Results Analysis of glioma subtype signatures showed mesenchymal scores (MES1 and MES2) highly correlated [Pearson coefs. > 0.77], while astrocyte (AC), oligodendrocyte precursor (OPC), and neural precursor (NPC1 and NPC2) scores formed a second correlated group [Pearson coefs. > 0.5]. There was no discernable difference in correlation structure between neoadjuvant and placebo patients.

MES1-high spots had a characteristic signature of high macrophage, hypoxia, angiogenesis, glycolysis, interferon-gamma response, TGF-beta, and TNF-alpha scores [Pearson coefs. > 0.5]. AC, OPC and NPC-high spots correlated weakly to immune and vascular signatures [Pearson coefs. < 0.35]. Microglia did not correlate highly to other scores [Pearson coefs < 0.35].

Differential expression showed negative log fold-change (logFC) in glioma subtype scores for neoadjuvant patients, for all types except NPC2 [Wilcox tests, p < 0.001]. Negative logFC was observed for macrophages, TNF-alpha, hypoxia, and proliferation, but positive logFC for T-cells and microglia.

Conclusions Spatial-transcriptomic analysis suggests that patients treated with neoadjuvant immunotherapy have lower mesenchymal subtype scores, with lower proliferation, but higher T-cell scores. Subsequent analysis will relate neoadjuvant immunotherapy with spatial heterogeneity of T-cells, myeloid subtypes, glioma subtypes, and vascularization, to understand resistance mechanisms.

Trial Registration NCT04201873

References

  1. Birzu C, French P, Caccese M, Cerretti G, Idbaih A, Zagonel V, & Lombardi G. Recurrent glioblastoma: from molecular landscape to new treatment perspectives. Cancers. 2020;13(1):47.

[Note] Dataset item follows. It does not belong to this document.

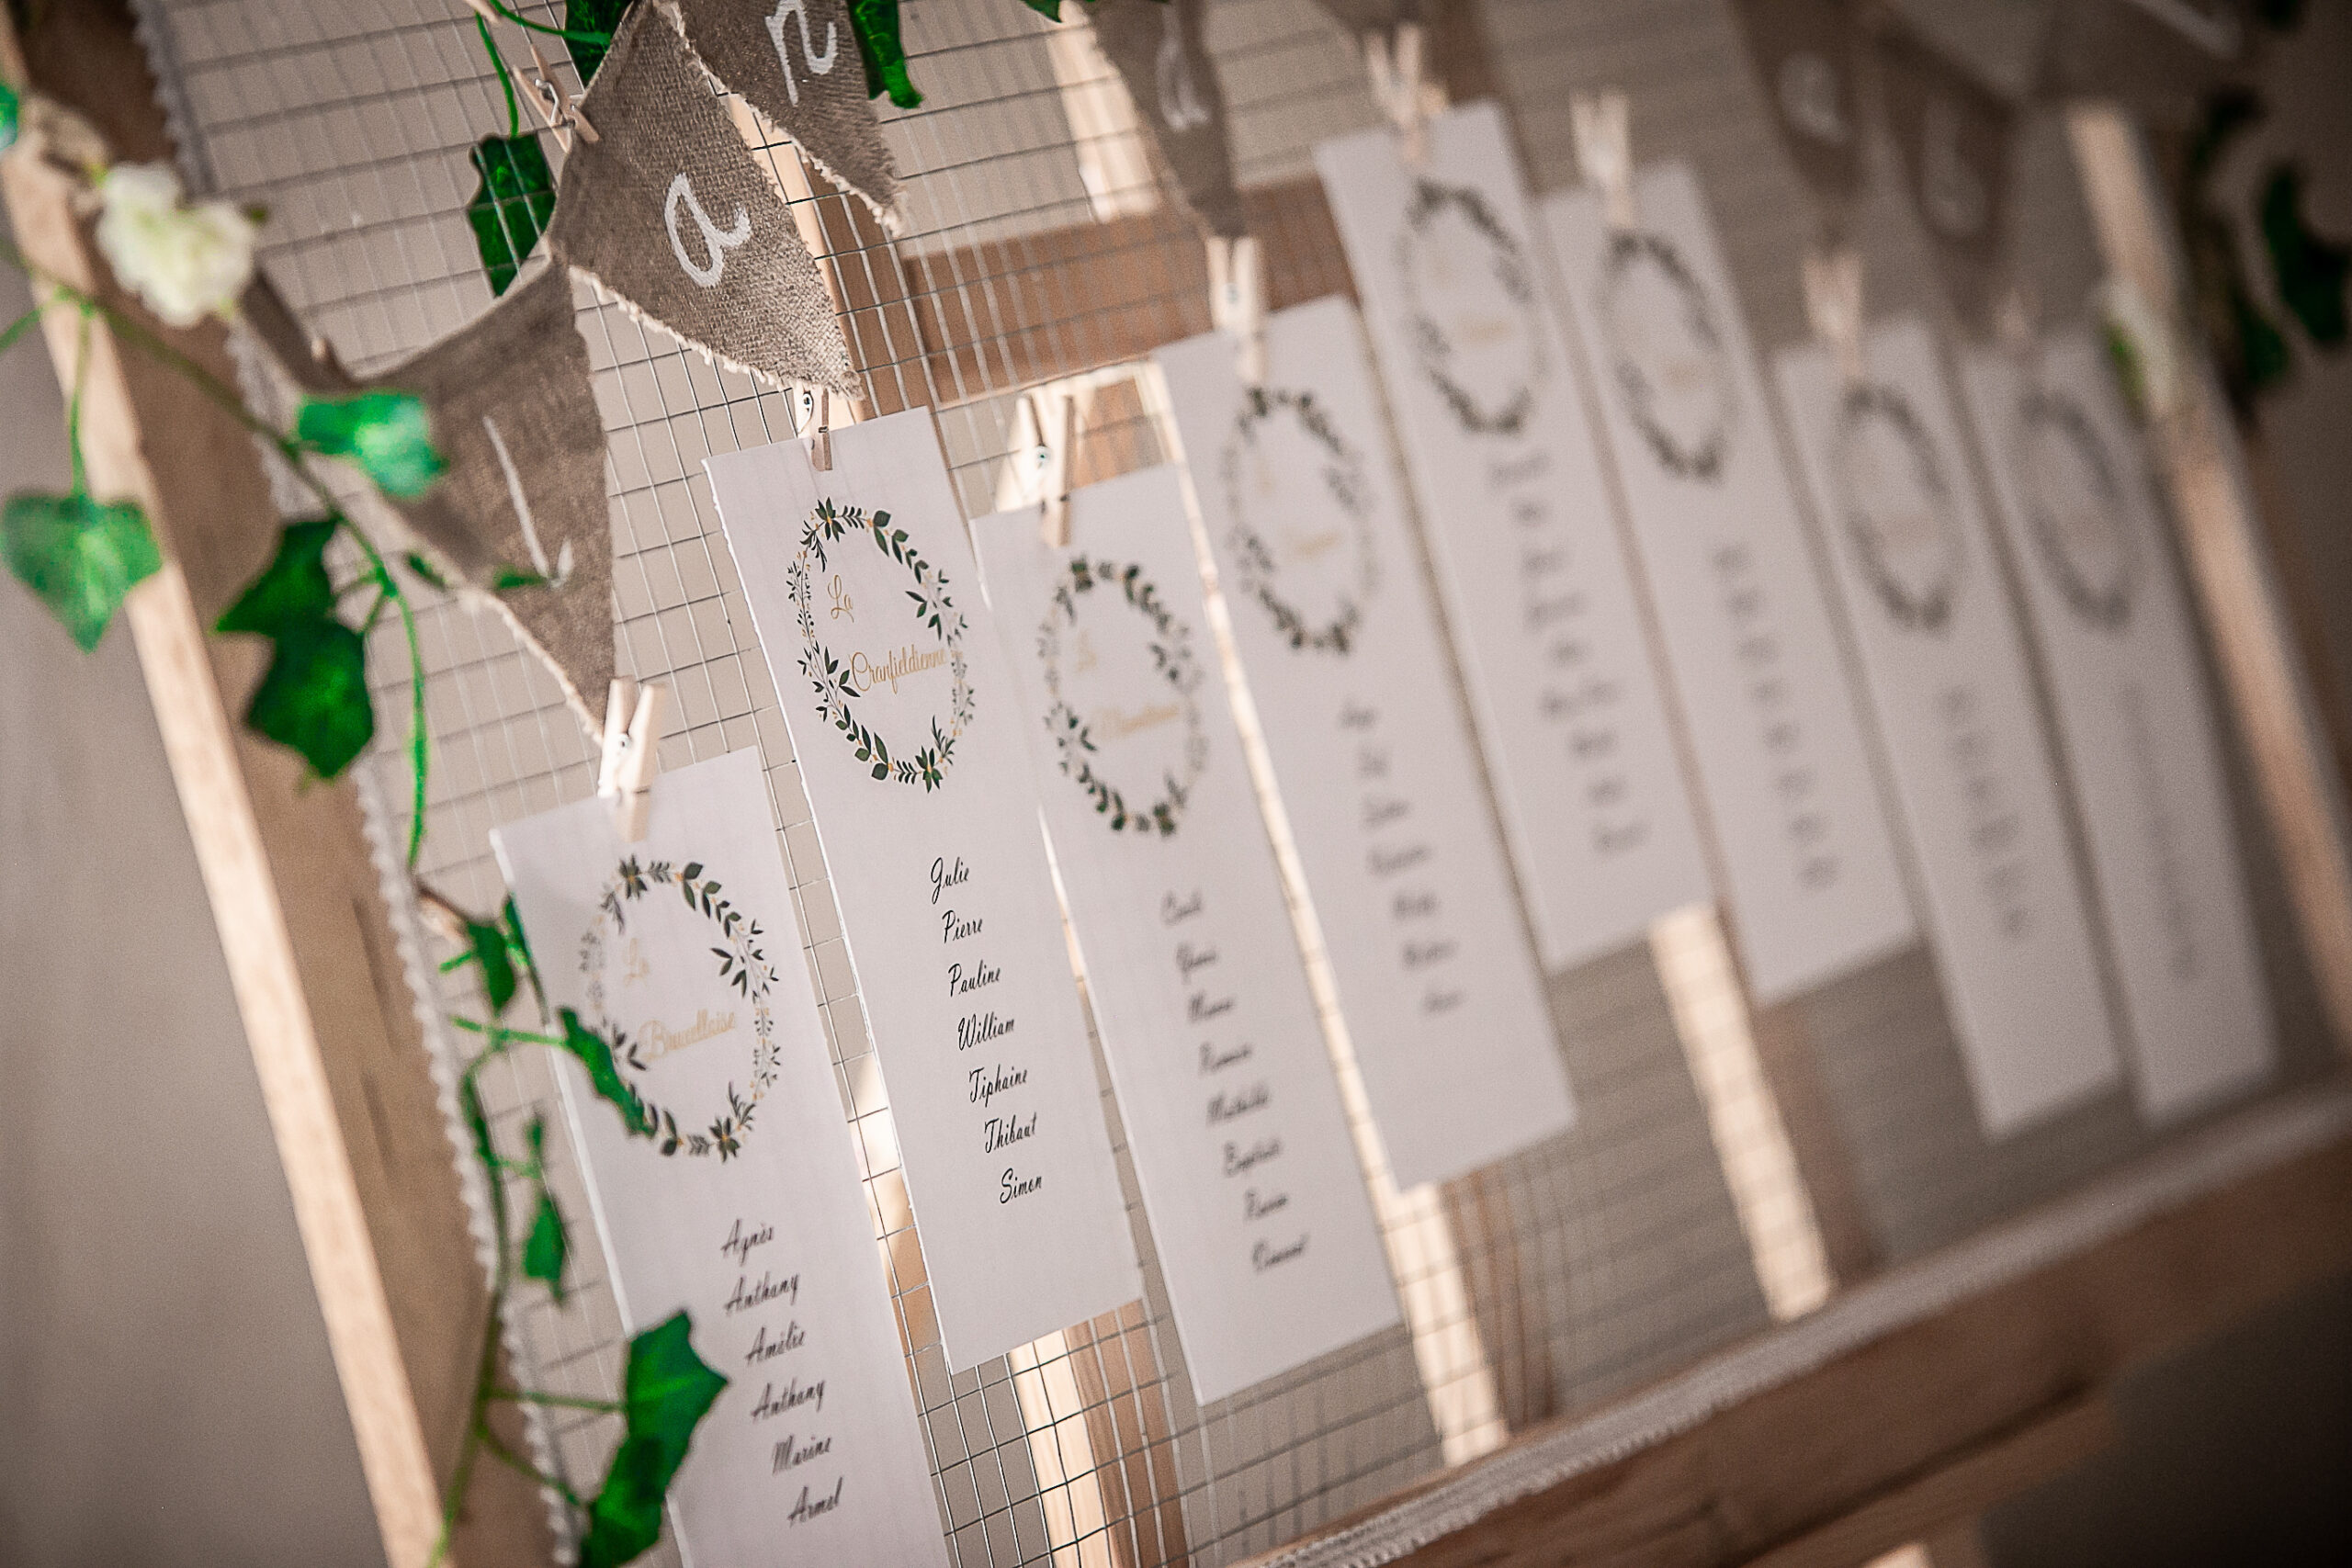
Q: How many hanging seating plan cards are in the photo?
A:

  2. Ajit J Nirmal, Tim Regan, Barbara B Shih, David A Hume, Andrew H Sims and Tom C. Immune Cell Gene Signatures for Profiling the Microenvironment of Solid Tumors. Freeman Cancer Immunol Res. 2018;6(11):1388–1400; DOI: 10.1158/2326-6066.CIR-18-0342

  3. Neftel C, Laffy, J, Filbin, MG, HaraT, Shore ME, Rahme GJ, and Suvà, ML (2019). An integrative model of cellular states, plasticity, and genetics for glioblastoma. Cell, 178(4), 835–849.

  4. Aibar S, Bravo Gonzalez-Blas C, Moerman T, Huynh-Thu V, Imrichova H, Hulselmans G, Rambow F, Marine J, Geurts P, Aerts J, van den Oord J, Kalender Atak Z, Wouters J, Aerts S (2017). SCENIC: Single-Cell Regulatory Network Inference And Clustering. Nature Methods. 2017;14:1083–1086.